This Is AuburnElectronic Theses and Dissertations

Secdoop: A Confidentiality Service for Hadoop Clusters




Majors, James

Type of Degree



Computer Science


The MapReduce model has proven to be an effective way to demonstrate academic research while using distributed file-systems. The MapReduce programming model was introduced by Google in 2004. MapReduce has proven to be a good solution for large data sets requiring intensive processing. Hadoop, an open-source Java implementation of MapReduce, was created by Yahoo in 2007. Industries that deal with sensitive data in large scales are hesitant to embrace a solution of processing that distributes their sensitive data. Cryptography is often used to protect sensitive data, but it is computing intensive, often making it undesirable as a solution. Utilizing cryptography while distributing the processing over a trusted cluster will improve the overall runtime.
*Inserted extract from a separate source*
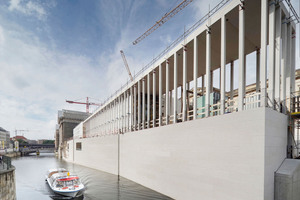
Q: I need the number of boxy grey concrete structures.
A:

This is an excellent solution for large data sets that are sensitive in nature. In this paper, we describe two applications that distribute the cryptographic process over a trusted cluster. The first application will handle encryption of an input file that will be placed inside the Distributed File System (DFS). The second application will handle decryption of an input file that is located on the DFS. These two applications will demonstrate the effect of utilizing cryptography while distributing processing over a Hadoop cluster. Our application features the use of cryptography in parallel on a cluster of commodity machines. Our experimental results show the performance increase when dealing with large sets of data.